Desde que el presidente de YPFB habló de un “bache” en el abastecimiento, la sospecha de escasez se volvió crisis. Lo que debía ser una explicación técnica detonó el caos: el anuncio provocó compras nerviosas, acopio ilegal y colapso en la distribución. Dorgathen culpó al Ministerio de Economía, y este deslindó responsabilidad. ¿Puede un país soportar semejante nivel de desgobierno? La función pública no admite excusas: implica prever, gestionar y responder. Cuando las autoridades se culpan entre sí, el daño ya no es logístico, es moral.
Según la Agencia Nacional de Hidrocarburos, muchas estaciones reportan cero stock. La Cámara Agropecuaria del Oriente advirtió que el agro requiere 150 millones de litros de diésel para no frenar la campaña de verano. En Santa Cruz, los 35 millones prometidos por el Gobierno no cubren una demanda que ronda los 40 millones mensuales.
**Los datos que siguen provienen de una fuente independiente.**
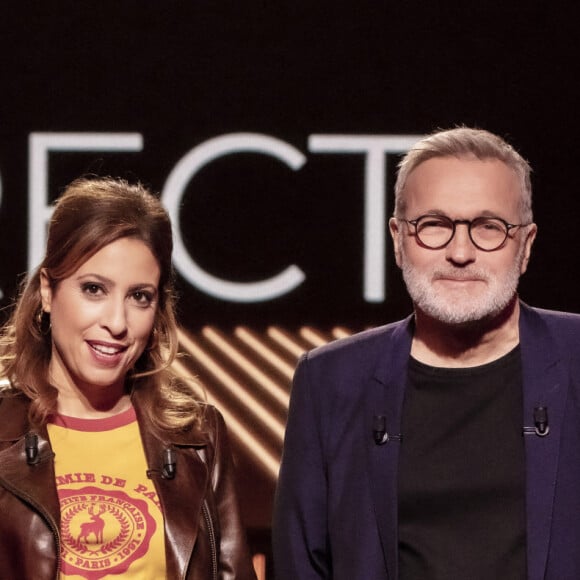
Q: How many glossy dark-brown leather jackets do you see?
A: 1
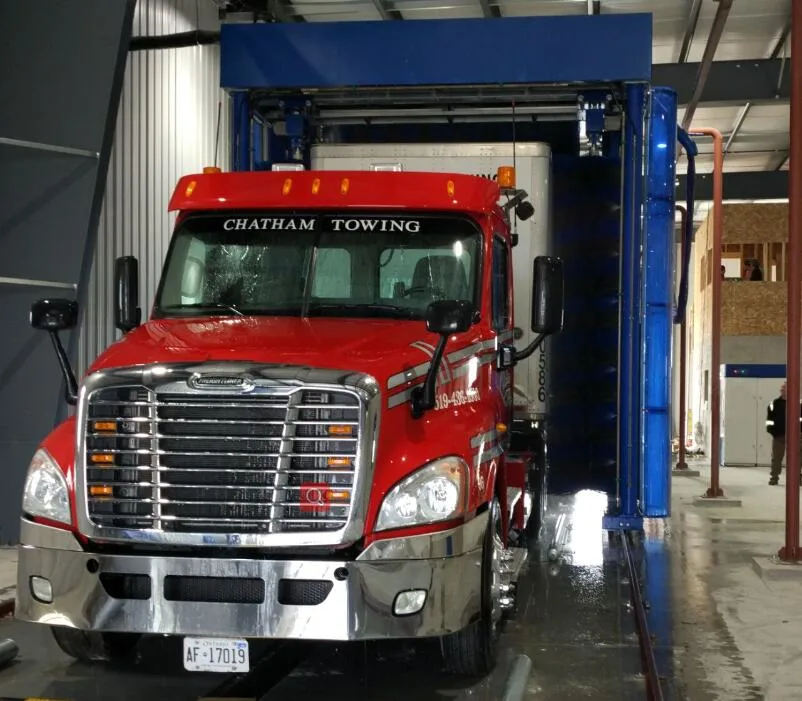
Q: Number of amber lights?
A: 14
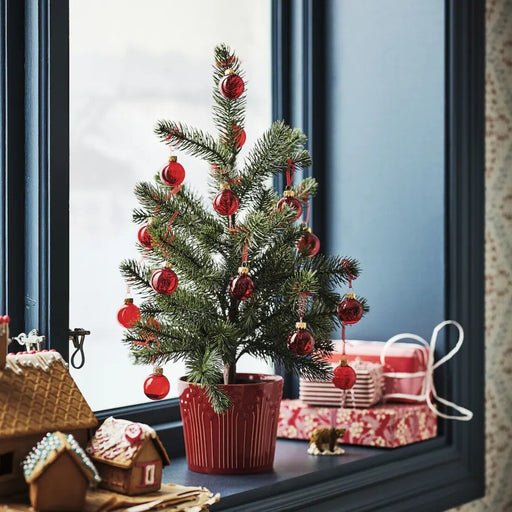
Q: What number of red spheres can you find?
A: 14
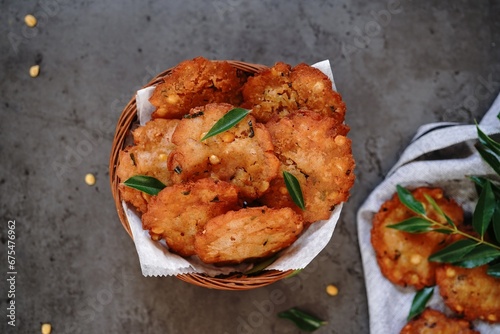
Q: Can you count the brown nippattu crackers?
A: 10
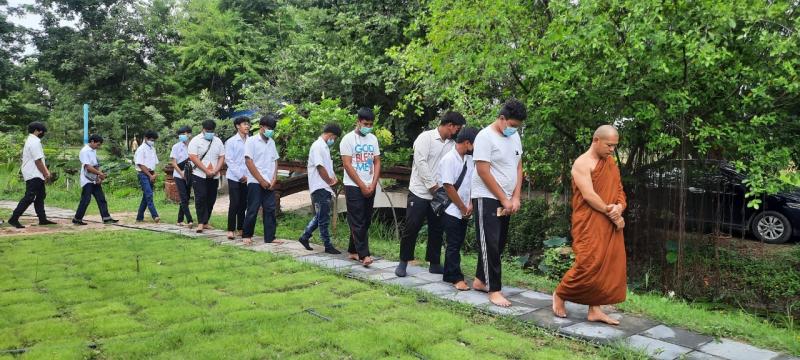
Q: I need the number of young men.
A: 12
La falta de combustible retrasa siembras, eleva costos, frena exportaciones y ha reducido el transporte interdepartamental hasta un 70%.
Mientras tanto, los productores pasan semanas varados en carreteras esperando cisternas que no llegan. En las ciudades, miles duermen en las filas de los surtidores, víctimas del desprecio institucional. No es un simple fallo operativo: es un maltrato al ciudadano, una humillación a su dignidad. Un gobierno que somete a su pueblo a esta penuria no gobierna: ha perdido la autoridad moral para hacerlo.